La question de la taille des véhicules intéresse de plus en plus les chercheurs, note Marie-Soleil Cloutier.

« Aux États-Unis, depuis un an, on parle beaucoup du rôle des VUS. Ce n’est pas seulement que le parc automobile augmente, c’est aussi que la taille et le poids des véhicules augmentent, indique-t-elle. Ça fait une différence entre les blessés légers, graves et mortels. »
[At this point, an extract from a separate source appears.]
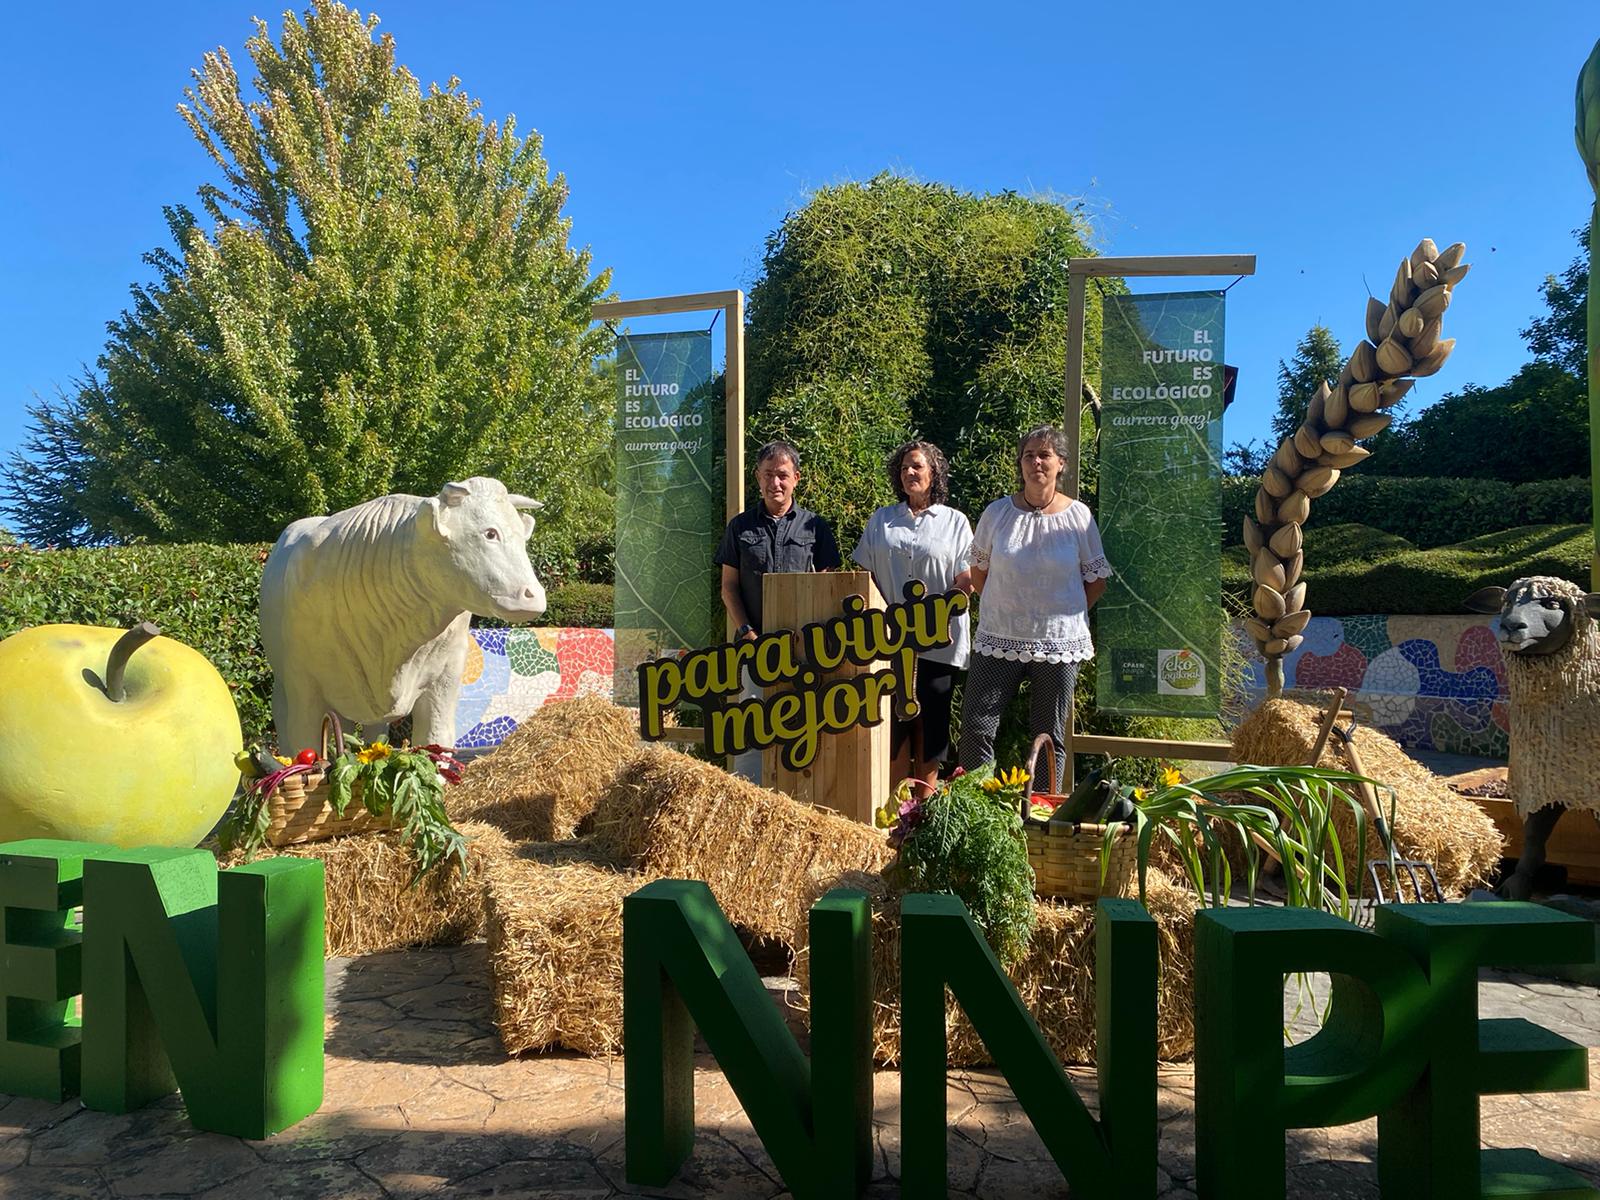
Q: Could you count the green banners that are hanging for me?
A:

Pour de meilleures données

Mais le rôle exact que jouent les VUS dans la mort de piétons est encore très flou. La Société de l’assurance automobile du Québec (SAAQ) ne donne aucun détail sur la question dans son bilan routier d’à peine 14 pages dévoilé vendredi. Une version complète n’est pas encore offerte, a précisé lundi un porte-parole.

« Ça nous prend des études plus pointues [sur] l’exposition des piétons, les VUS et le vieillissement de la population », croit Mme Cloutier.

Les piétons ont toutefois droit à au moins une bonne nouvelle dans ce bilan routier : le nombre d’entre eux qui sont blessés gravement a fondu de 18 % en 2019. Mais il ne s’agit pas pour l’instant d’une tendance. Ce nombre avait augmenté faiblement en 2017 et en 2018.